Here is where an appreciable difference is discernable between offloaders. Most offloaders use dedicated acceleration hardware for RSA operations, but perform bulk-cryptographic operations on their general-purpose or host CPU. Modern CPU’s—for example, a Pentium III 1GHz—can sustain DES3 at approximately 45 megabits per second at 100% utilization. In multi-purpose offloading appliances, such as caches or content-switches with shared-CPU integrated SSL processing, this means that when faced with high sustained rates of DES3, or even DES traffic, they will either have to markedly degrade throughput, or they will have no CPU availability to perform their “primary” task of switching or caching.

	SonicWALL SSL-R	SonicWALL SSL-RX	Intel PIII 1GHz
DES3-SHA1 Throughput	7 Mbps	54 Mbps	45 Mbps
RC4-128-MD5 Throughput	30 Mbps	100+ Mbps	100+ Mbps

 Table 4. Relationship DES3 and RC4 cipher throughputs.

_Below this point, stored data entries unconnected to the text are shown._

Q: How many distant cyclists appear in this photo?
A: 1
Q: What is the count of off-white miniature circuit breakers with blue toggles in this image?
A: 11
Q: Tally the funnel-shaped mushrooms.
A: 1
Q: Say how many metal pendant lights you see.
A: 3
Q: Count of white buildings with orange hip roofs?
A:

Table 4 shows the throughput for DES3 with SHA1 hashing, and a commonly negotiated domestic cipher, 128-bit RC4 with MD5 hashing. Performance figures for the SonicWALL SSL-R and SSL-RX, and a 1GHz Pentium III are shown. DES3-SHA1 is the strongest cipher currently available within the SSL framework, and is a FIPS (Federal Information Processing Standards 140-2) requirement for strong encryption in Government applications. It is also the recommended cipher for long-lived SSL sessions because of the relative theoretical complexity of “cracking” DES3 compared to other ciphers such as RC2 or RC4.

Selecting Hardware

Intensifynance.com decided to employ an n+1 strategy in their site design, where n=the number of units they need to sustain peak load. This way they can survive a failure of one of their units without it ever degrading site performance. To recap their requirements:

	RSA Operations per Second: 462
	Concurrent Connections: 25,000
	Sustained Throughput (DES3): 75 Mbit

The SonicWALL SSL-R Offloader performs up to 200 RSA operations per second, supports up to 5,000 concurrent connections, and can sustain 7 Mbits of DES3 throughput. Plugged into their performance and n+1 design requirements, they would need (12) SonicWALL SSL-R Offloaders. Substituting a 50/50 mix of RC4/DES3 in this calculation would drop their requirement to (9) SonicWALL SSL-R Offloaders.

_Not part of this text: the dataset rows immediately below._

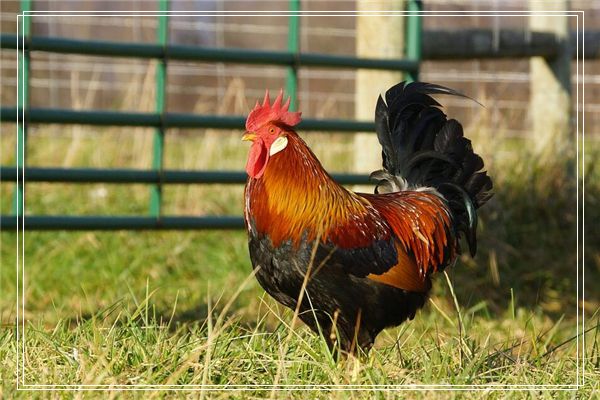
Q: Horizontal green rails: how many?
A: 4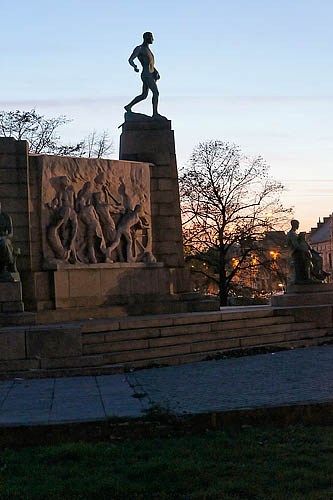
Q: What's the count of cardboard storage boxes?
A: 0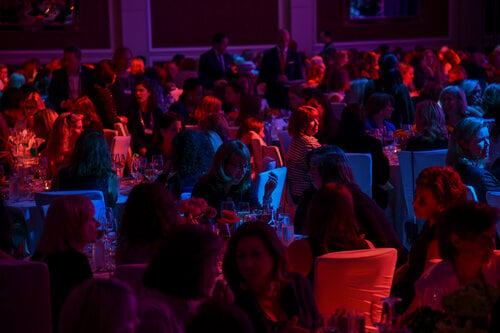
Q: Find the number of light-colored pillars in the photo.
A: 2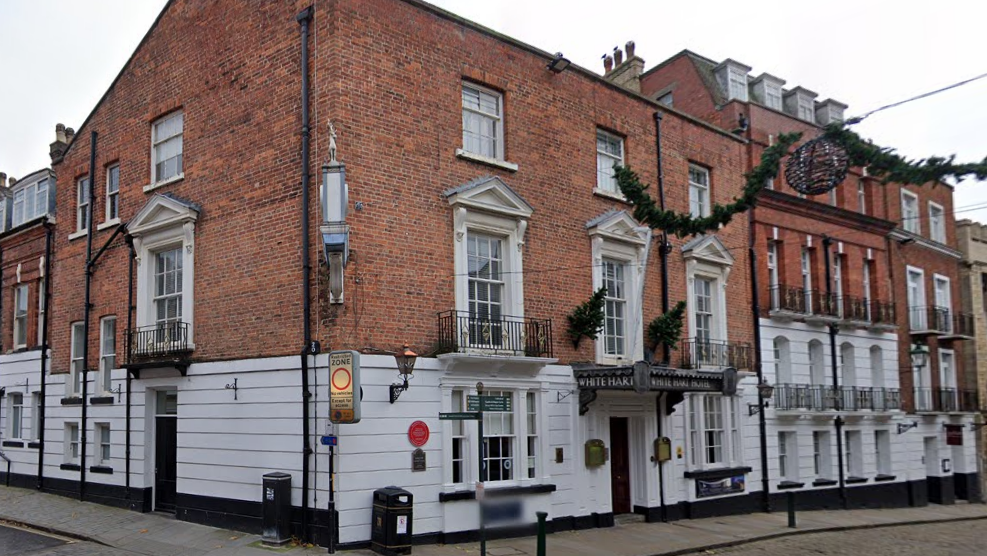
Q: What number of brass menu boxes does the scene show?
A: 2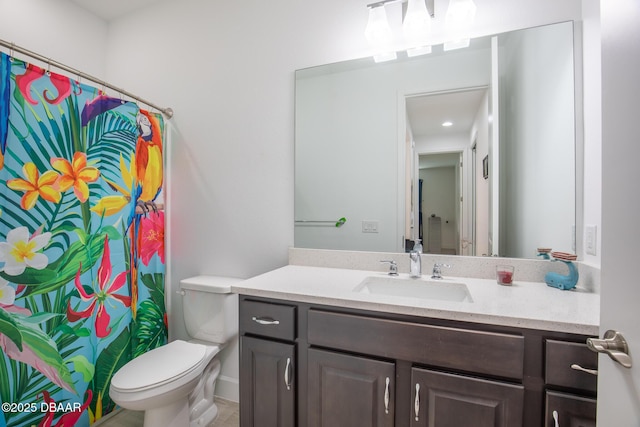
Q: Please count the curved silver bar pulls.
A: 6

The SonicWALL SSL-RX Offloader supports up to 4,400 RSA operations per second, up to 30,000 concurrent connections, and sustains 54 Mbit DES3 throughput. Plugged into their performance and n+1 design requirements, they would need (3) SonicWALL SSL-RX Offloaders.

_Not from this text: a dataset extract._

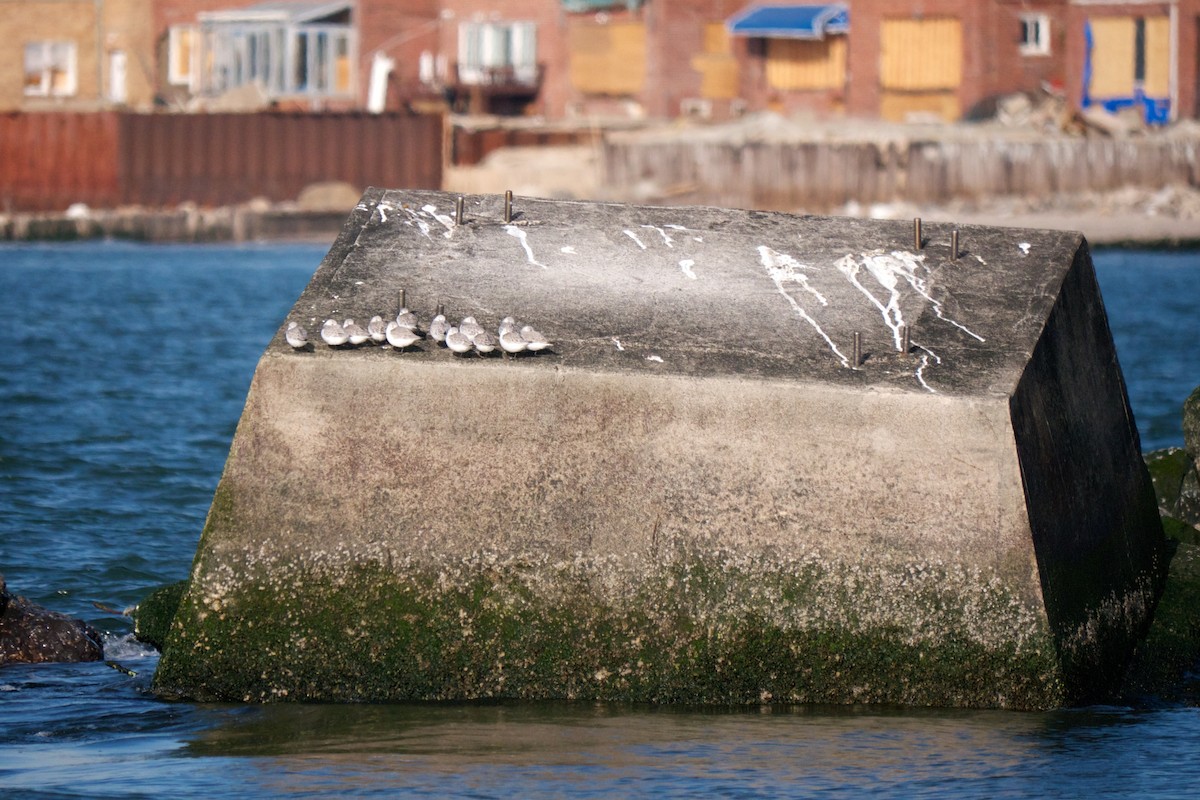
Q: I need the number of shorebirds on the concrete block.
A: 13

In selecting (3) SonicWALL SSL-RX Offloaders, Intensifynance.com satisfied all of their performance and redundancy design goals without compromising any of their requirements or evaluation criteria. Additionally, by introducing SSL offloading and removing the burden of SSL from their servers, they were able to reduce the number of servers in their application and image farms from 30 and 10 to 20 and 4, respectively.